Collected data entries:
=======

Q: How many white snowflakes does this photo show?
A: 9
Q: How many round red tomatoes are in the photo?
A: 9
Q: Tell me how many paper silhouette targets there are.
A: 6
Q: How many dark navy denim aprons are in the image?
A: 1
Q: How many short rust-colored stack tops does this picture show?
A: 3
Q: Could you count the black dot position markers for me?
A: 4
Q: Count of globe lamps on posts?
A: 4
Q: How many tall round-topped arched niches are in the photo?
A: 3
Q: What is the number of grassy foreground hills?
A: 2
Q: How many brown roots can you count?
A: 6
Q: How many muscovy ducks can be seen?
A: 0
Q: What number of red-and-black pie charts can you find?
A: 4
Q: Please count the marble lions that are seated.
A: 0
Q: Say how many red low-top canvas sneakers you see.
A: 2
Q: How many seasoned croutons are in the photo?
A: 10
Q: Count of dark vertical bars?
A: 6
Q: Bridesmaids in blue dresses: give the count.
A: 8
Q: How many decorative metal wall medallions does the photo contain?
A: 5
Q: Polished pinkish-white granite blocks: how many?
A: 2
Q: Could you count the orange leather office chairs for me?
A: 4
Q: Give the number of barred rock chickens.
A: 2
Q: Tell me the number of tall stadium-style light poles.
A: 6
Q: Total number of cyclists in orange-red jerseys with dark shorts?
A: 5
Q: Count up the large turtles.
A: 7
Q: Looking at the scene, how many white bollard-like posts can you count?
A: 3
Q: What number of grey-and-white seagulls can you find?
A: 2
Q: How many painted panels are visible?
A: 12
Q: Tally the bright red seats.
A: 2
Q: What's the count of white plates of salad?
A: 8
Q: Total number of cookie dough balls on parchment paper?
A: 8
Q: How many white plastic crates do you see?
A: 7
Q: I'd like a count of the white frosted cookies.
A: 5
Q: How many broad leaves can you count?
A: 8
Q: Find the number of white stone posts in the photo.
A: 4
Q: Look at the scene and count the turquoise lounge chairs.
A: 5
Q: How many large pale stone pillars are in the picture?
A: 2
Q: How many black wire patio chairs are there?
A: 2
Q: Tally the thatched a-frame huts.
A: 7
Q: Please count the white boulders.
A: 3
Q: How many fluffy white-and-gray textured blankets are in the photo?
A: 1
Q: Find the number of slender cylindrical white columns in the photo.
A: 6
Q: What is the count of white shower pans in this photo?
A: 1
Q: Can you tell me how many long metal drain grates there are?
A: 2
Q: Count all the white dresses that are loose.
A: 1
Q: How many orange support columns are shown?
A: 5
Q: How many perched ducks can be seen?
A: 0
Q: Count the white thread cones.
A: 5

=======

# [TASK BRIEF]
If a line of the data contains the word "chairs", it should be counted; state the total and nothing more.

# [EXERCISE RESULT]
3